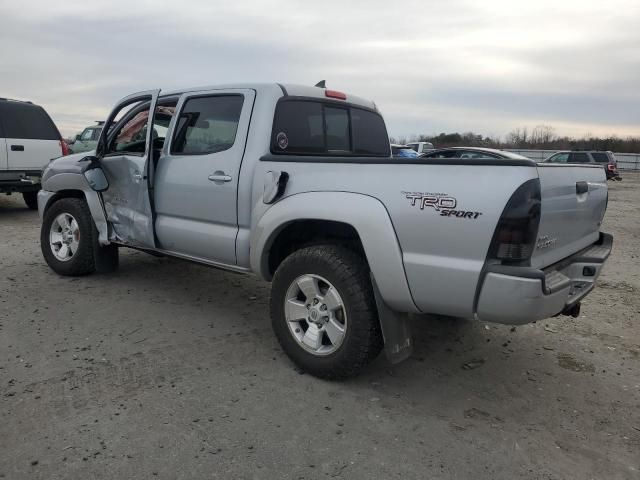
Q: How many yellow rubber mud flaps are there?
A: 0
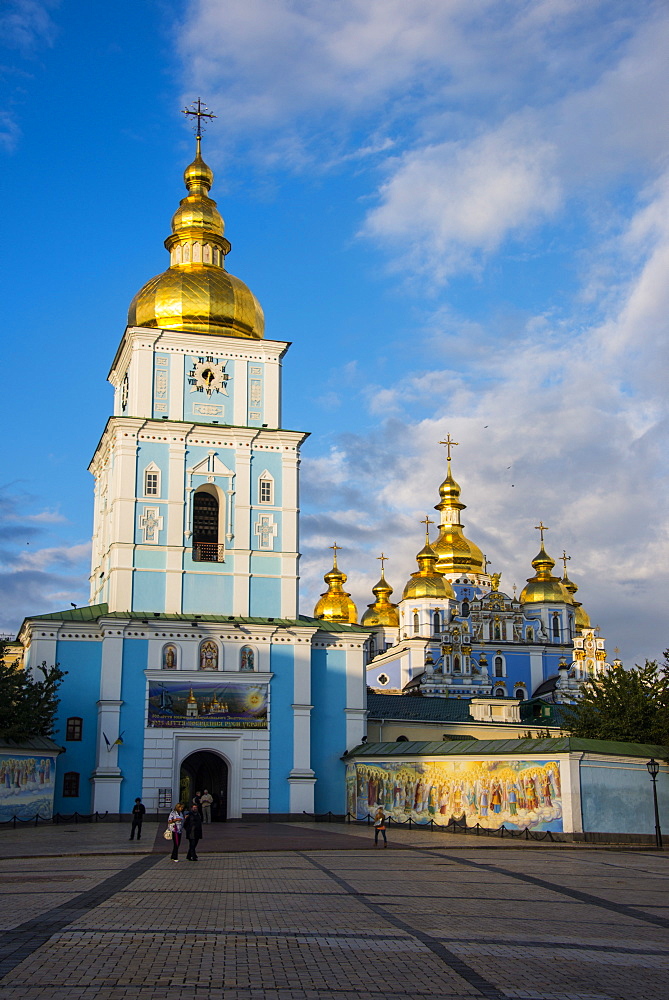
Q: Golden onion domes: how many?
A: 7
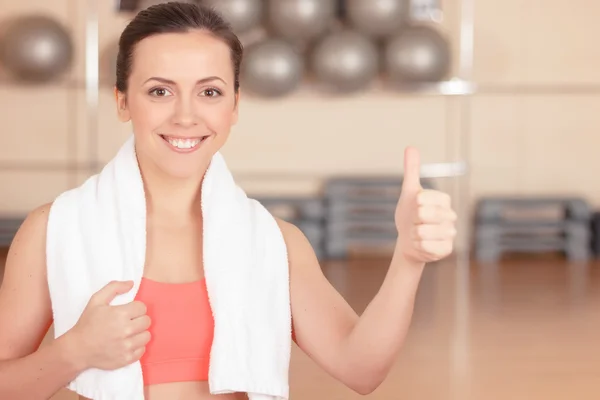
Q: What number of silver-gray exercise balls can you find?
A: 7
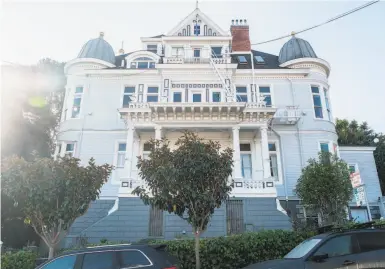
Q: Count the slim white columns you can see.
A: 4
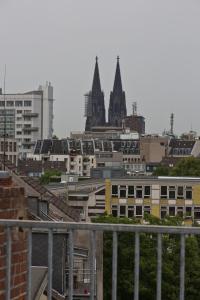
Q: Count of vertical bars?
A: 9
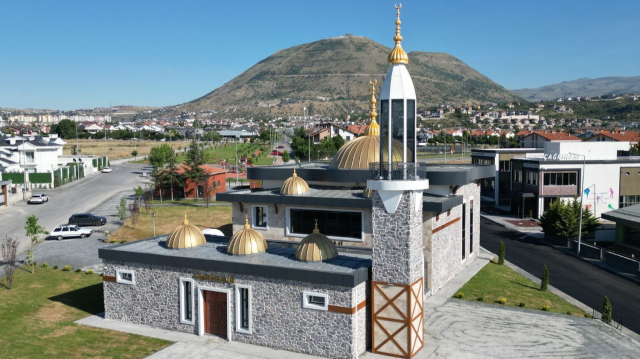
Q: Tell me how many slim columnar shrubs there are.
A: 3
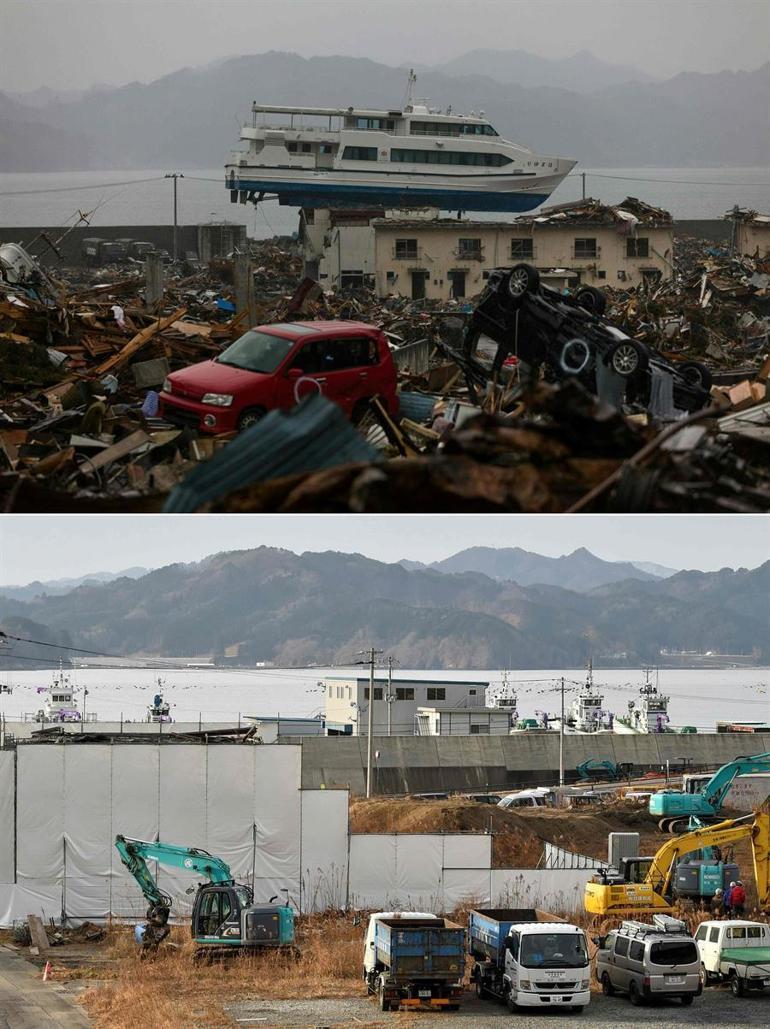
───
**EXERCISE DIRECTIONS**
Copy exactly what appears from the line holding "Q: What number" to the end of the material, keeping both end lines. Pictures are not part of the copy.

**ANSWER TO THE EXERCISE**
Q: What number of silver-gray exercise balls can you find?
A: 7
Q: Count the slim white columns you can see.
A: 4
Q: Count of vertical bars?
A: 9
Q: Tell me how many slim columnar shrubs there are.
A: 3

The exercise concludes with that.